Records supplied -
================
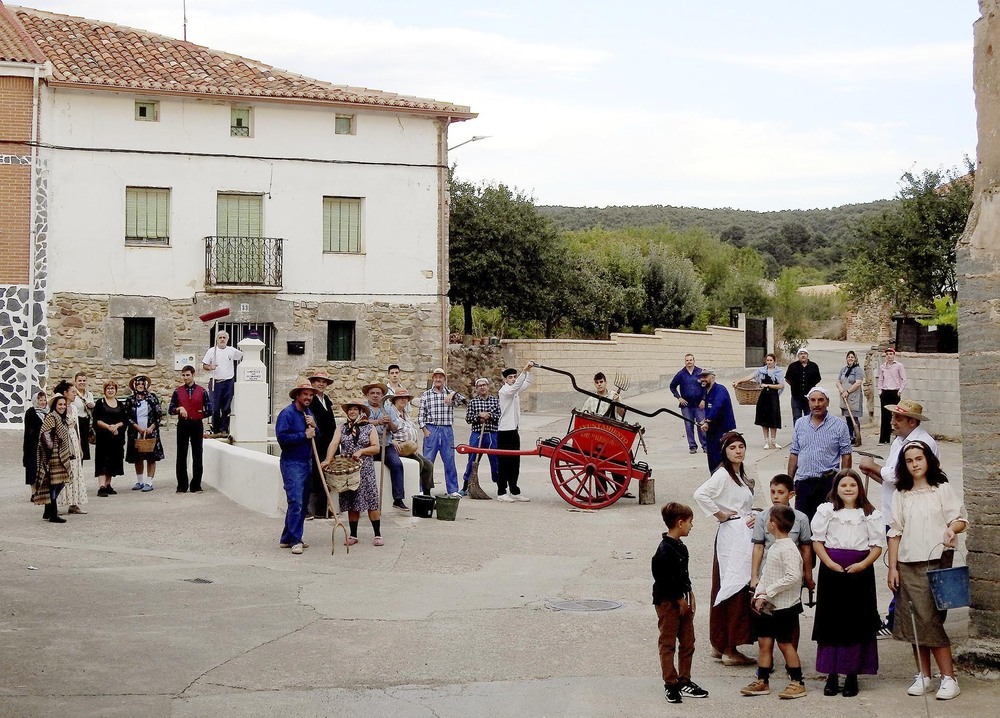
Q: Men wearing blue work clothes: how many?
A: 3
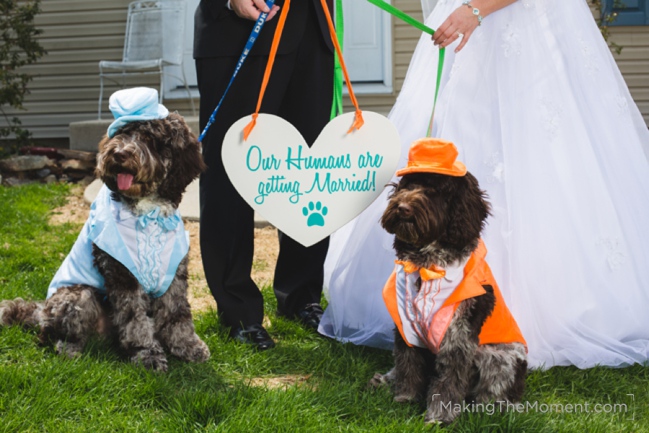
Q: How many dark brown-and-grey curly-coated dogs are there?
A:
================
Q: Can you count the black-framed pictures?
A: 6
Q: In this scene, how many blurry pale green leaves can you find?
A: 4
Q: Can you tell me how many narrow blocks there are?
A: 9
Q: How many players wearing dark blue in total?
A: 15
================
Directions for this task -
Give only the number of lines in the entries above that hold the string "dark".

Exercise answer -
2